◆ **Work required**:
Track down each line below containing the string "scene" and copy it.

Stored items:
▽

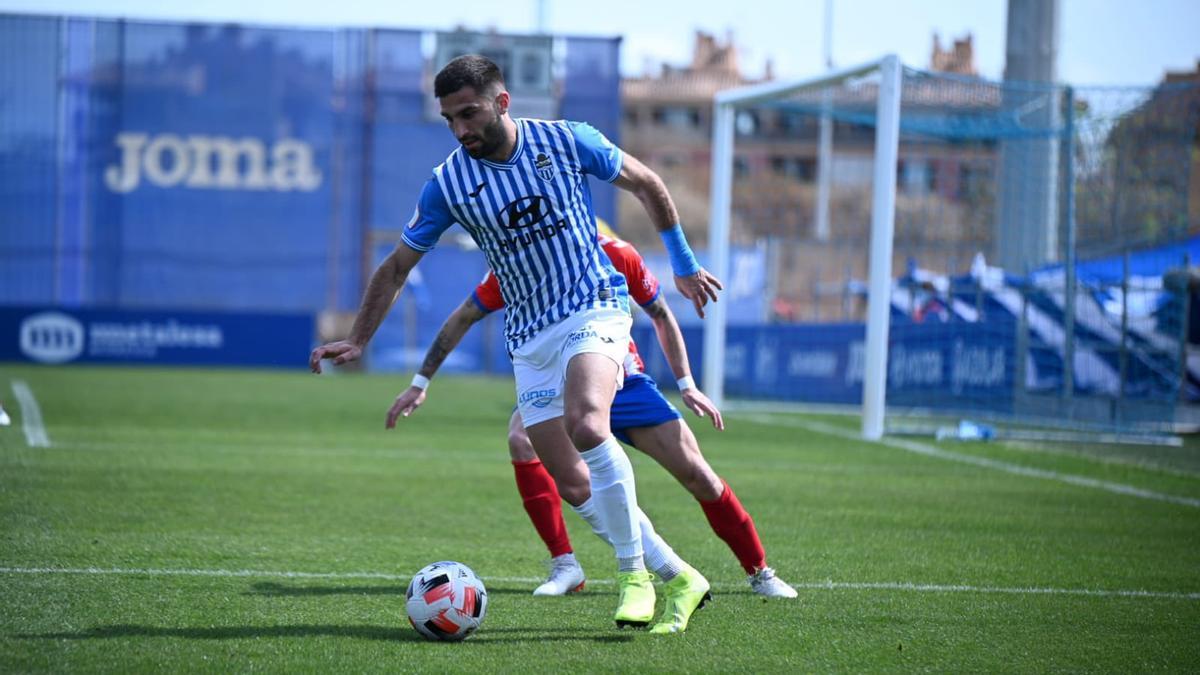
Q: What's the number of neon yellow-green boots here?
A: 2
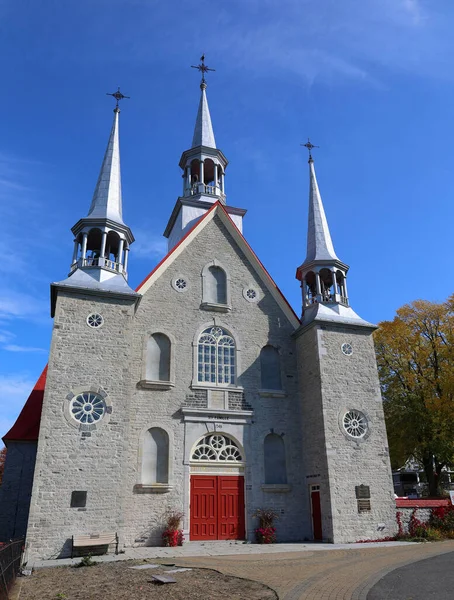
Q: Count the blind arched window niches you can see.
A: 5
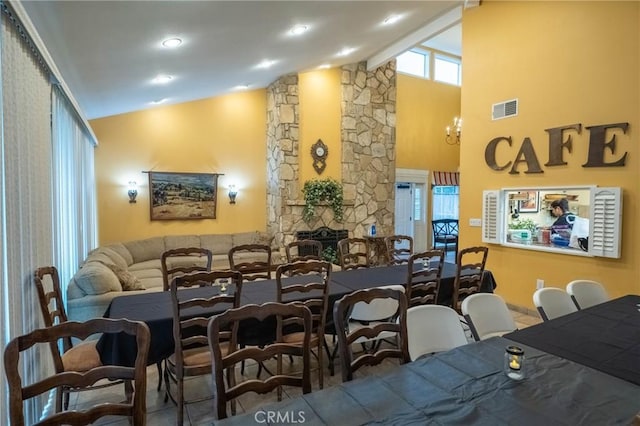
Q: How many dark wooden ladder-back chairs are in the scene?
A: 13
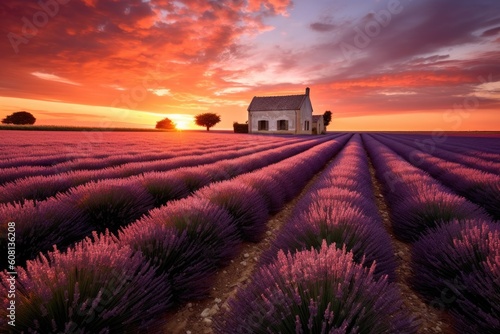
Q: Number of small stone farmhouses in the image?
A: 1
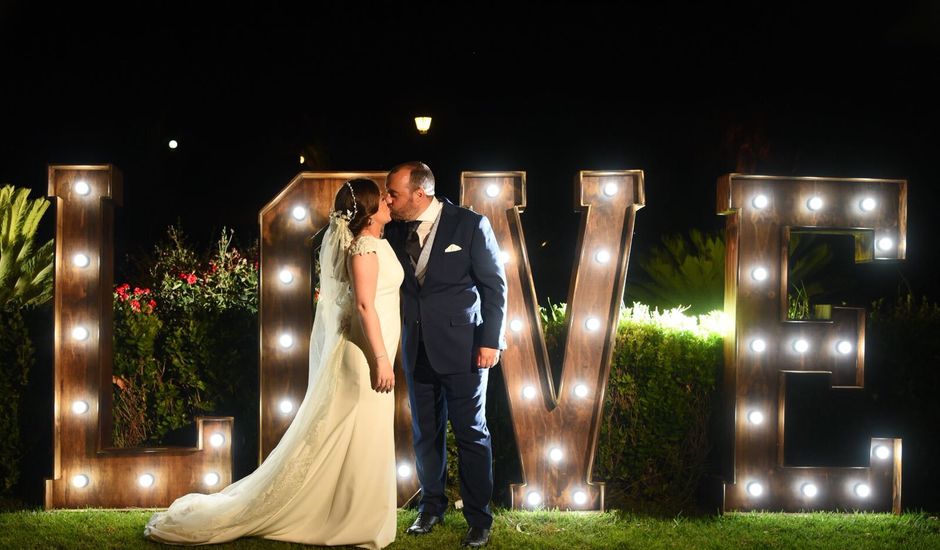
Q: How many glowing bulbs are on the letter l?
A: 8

△
▽

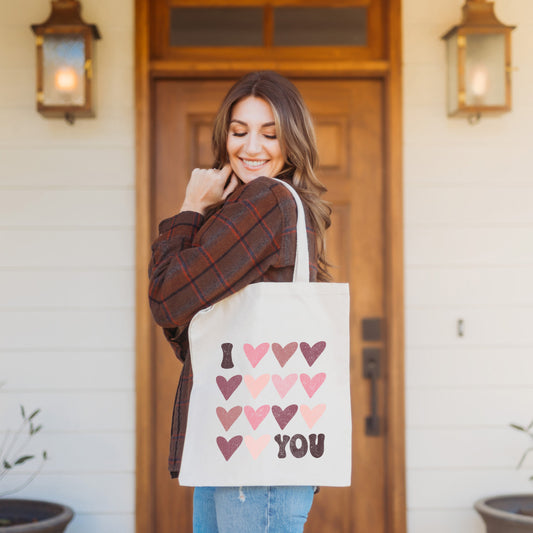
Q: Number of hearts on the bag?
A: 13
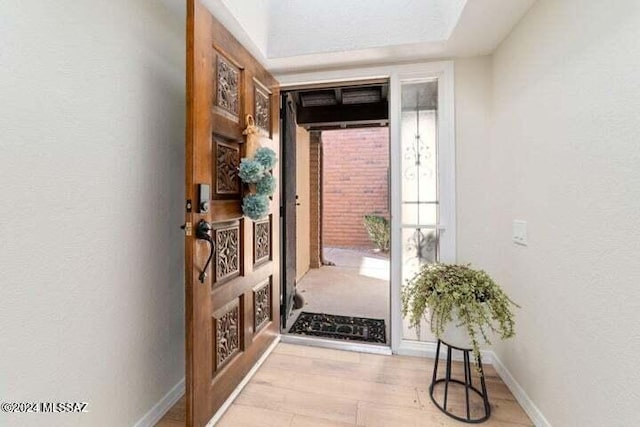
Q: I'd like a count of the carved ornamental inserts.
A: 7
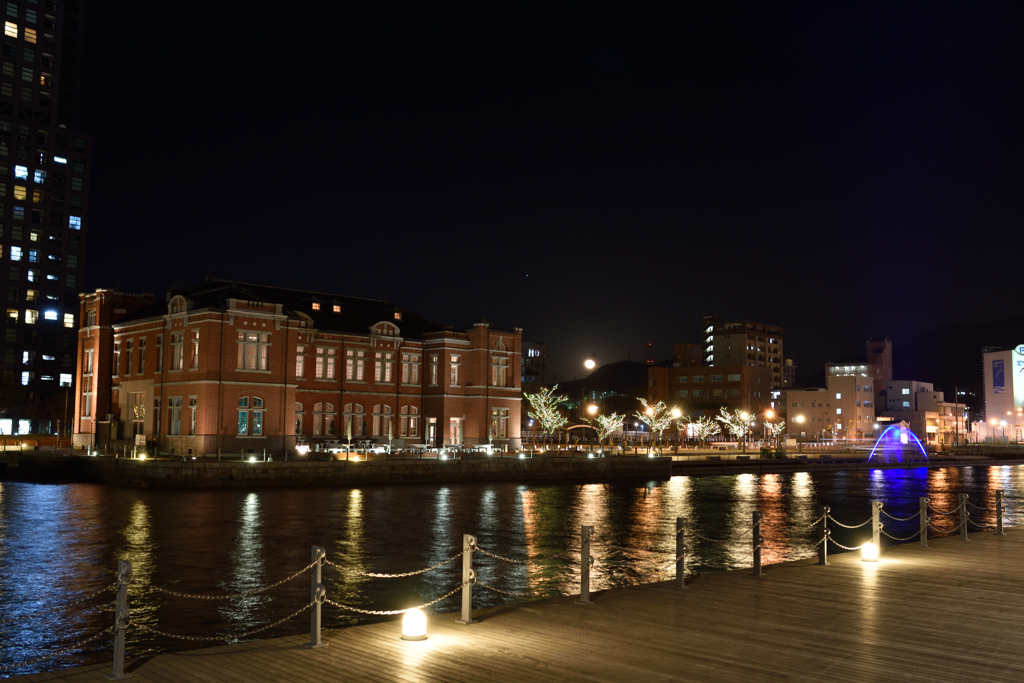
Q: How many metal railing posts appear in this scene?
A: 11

△

◆ **Answer section**:
Q: How many dark wooden ladder-back chairs are in the scene?
Q: How many metal railing posts appear in this scene?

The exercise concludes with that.